Lydia Millet, A Children's Bible: A Novel (New York: W.W. Norton, 2020), 224pp.
Lydia Millet's thirteenth novel isn't a Bible, but it's chock full of Biblical references and allusions. The narrator is a teenager named Eve, who's a ringleader of a group of twelve disaffected kids. Eve's nine-year-old brother Jack has an obsession with the Bible that includes drawing pictures of the Trinity. And on the last page of this dystopian story, Jack and Eve discuss what life will be like after the apocalypse of the book of Revelation.
This coming of age tale begins with a summer vacation in upstate New York, where the families of the twelve kids have gathered at a nineteenth-century mansion that was formerly owned by the robber barons. The affluent and pretentious parents, the "artsy and educated types," specialize in drinking, which was "their hobby, a form of worship," smoking pot, snorting coke and Ecstasy, casual sex and the occasional orgy, and simultaneously ignoring and smothering their kids.

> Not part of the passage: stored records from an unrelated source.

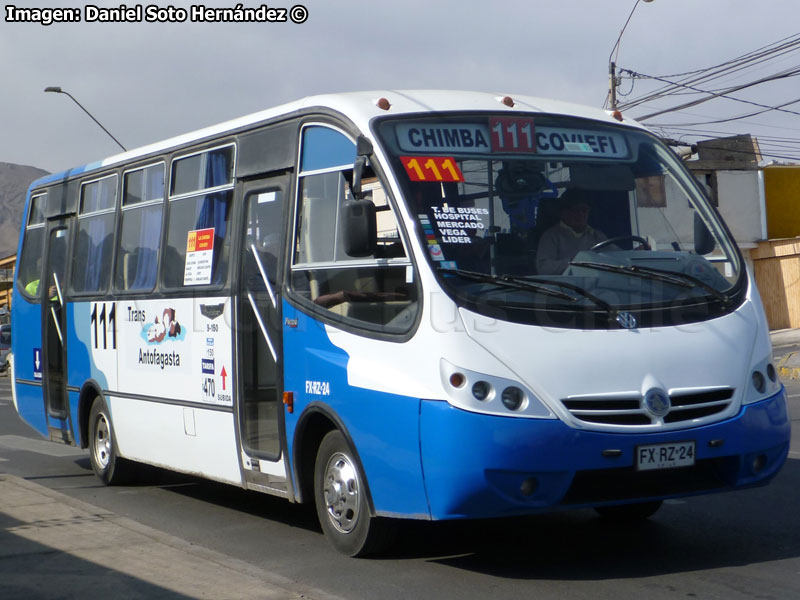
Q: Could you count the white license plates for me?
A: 1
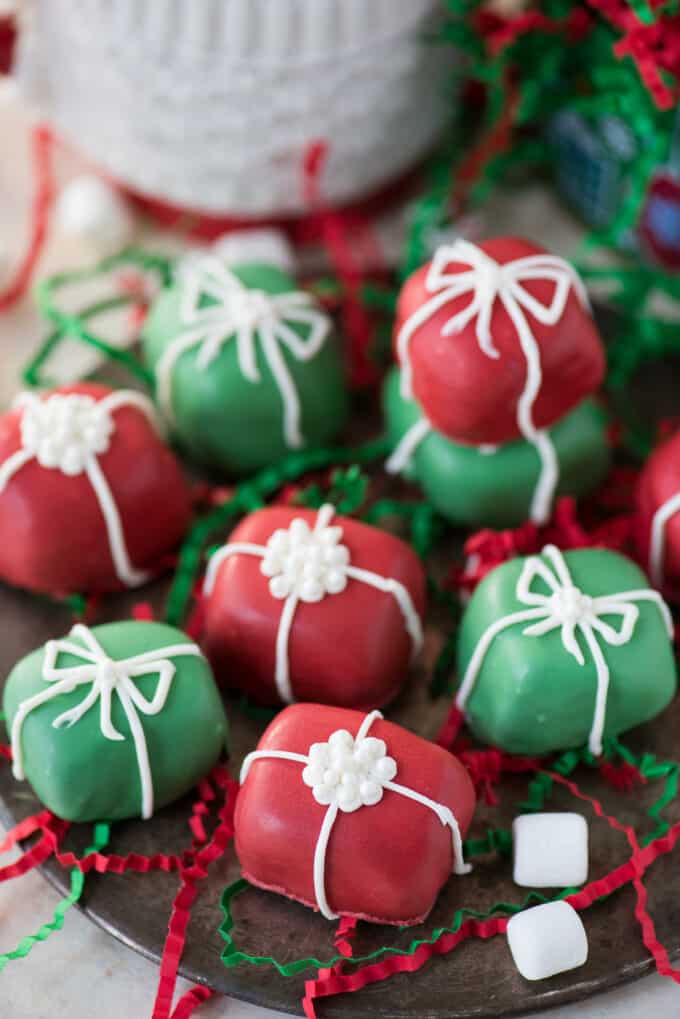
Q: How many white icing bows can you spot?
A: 4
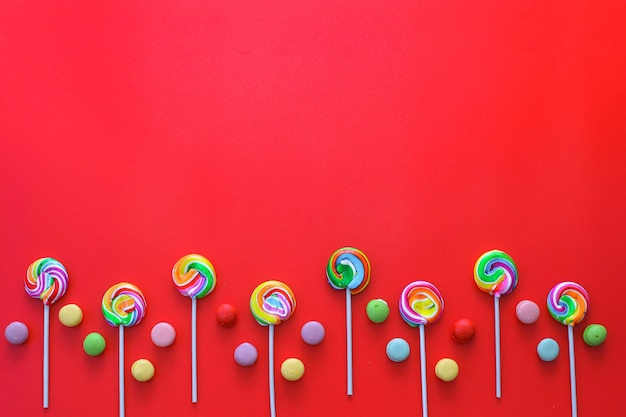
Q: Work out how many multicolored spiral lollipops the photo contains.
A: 8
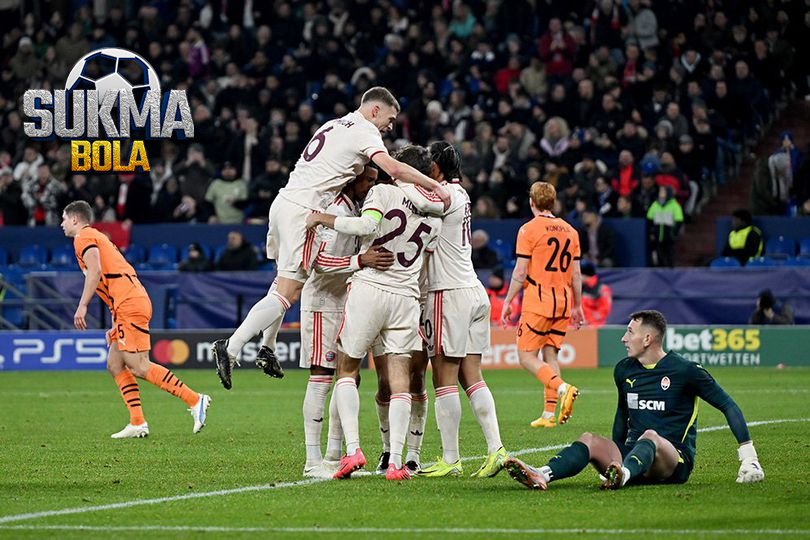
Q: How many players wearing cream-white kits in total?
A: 5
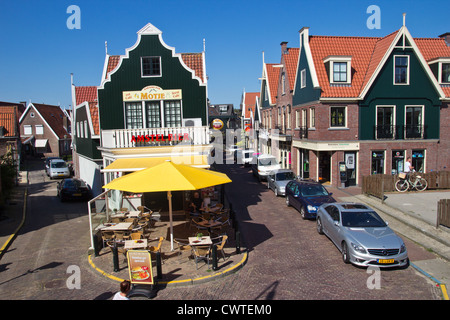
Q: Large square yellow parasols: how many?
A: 1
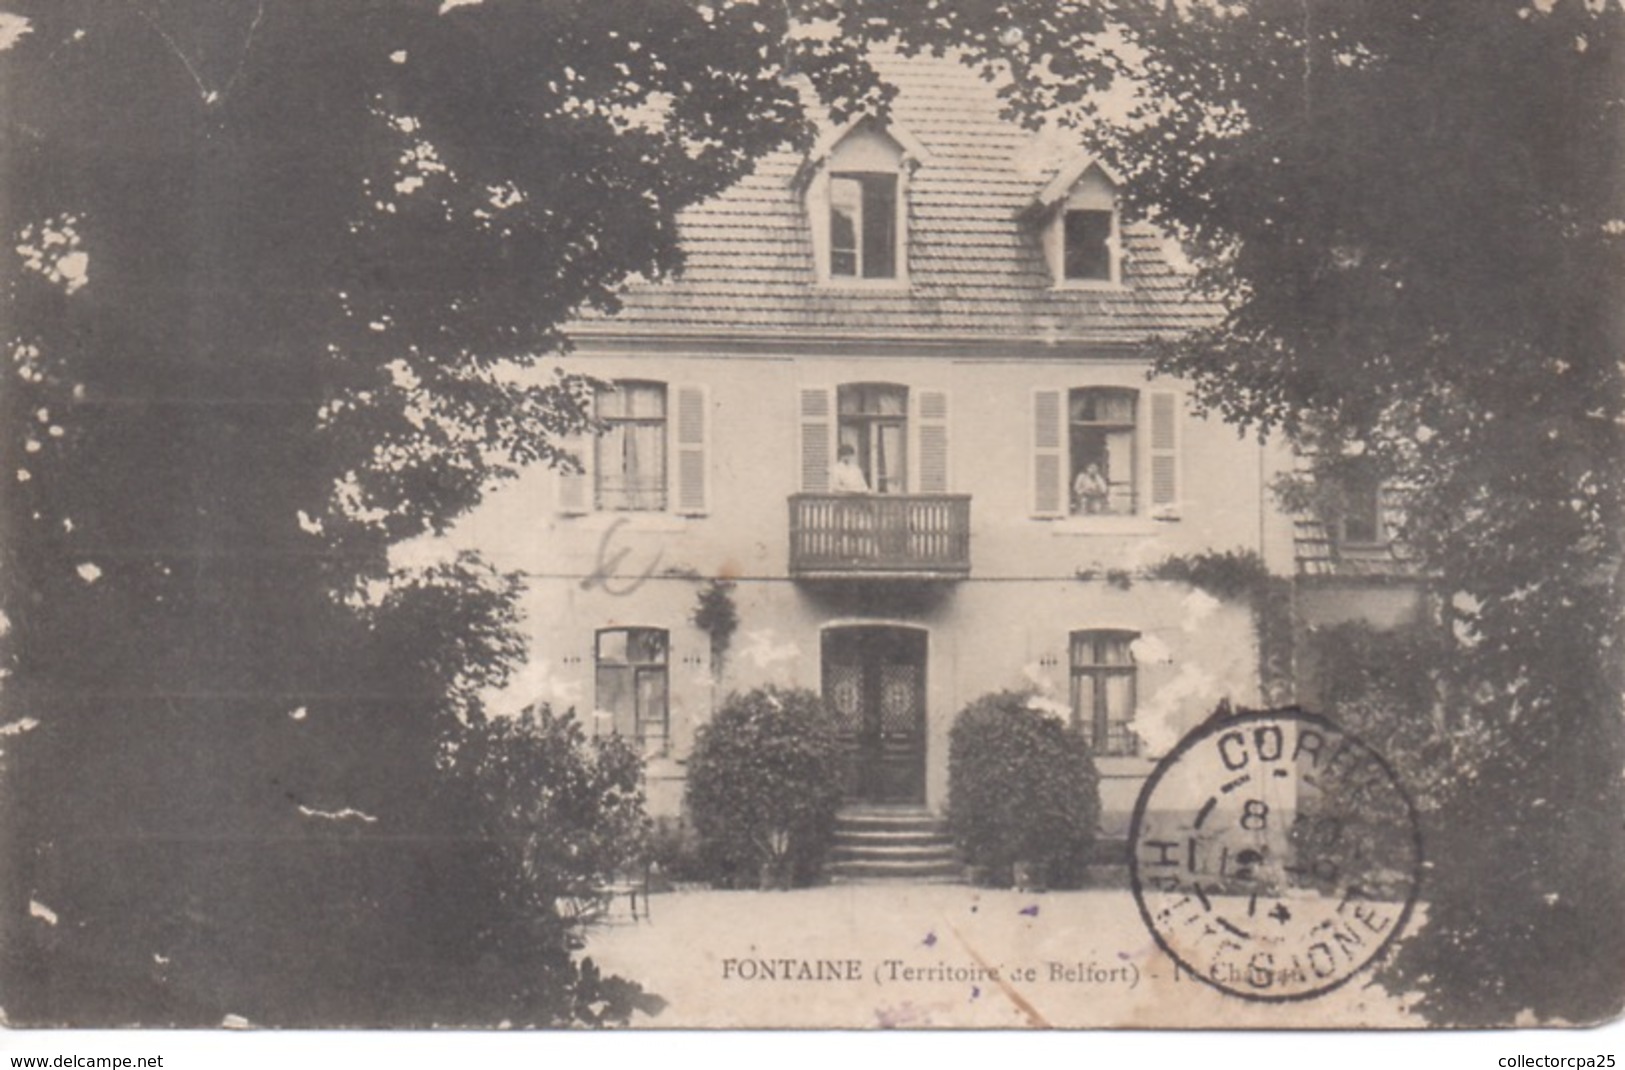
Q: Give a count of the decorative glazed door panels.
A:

And big surprise, the kids disdain their parents as "a cautionary tale." Another surprise—in many ways the kids mimic their parents' behaviors.
In addition to this generational angst, an epic hurricane strikes. Massive floods turn the mansion into an island. Widespread panic, gas lines, empty stores, and vigilante violence are only part of the civilizational collapse that is clearly the result of climate change. I don't want to spoil the story, but suffice it to say that the band of twelve escapes, and experiences a half dozen plot twists, none of which I found compelling. For me the novel was an unhappy combination of The Hardy Boys and Lord of the Flies. But consider this: A Children's Bible was short-listed for a National Book Award and named one of the top ten books of 2020 by the NYT. Millet's story collection Love in Infant Monkeys (2009) was a Pulitzer Prize Finalist. And her novel Sweet Lamb of Heaven (2016) was long listed for a National Book Award.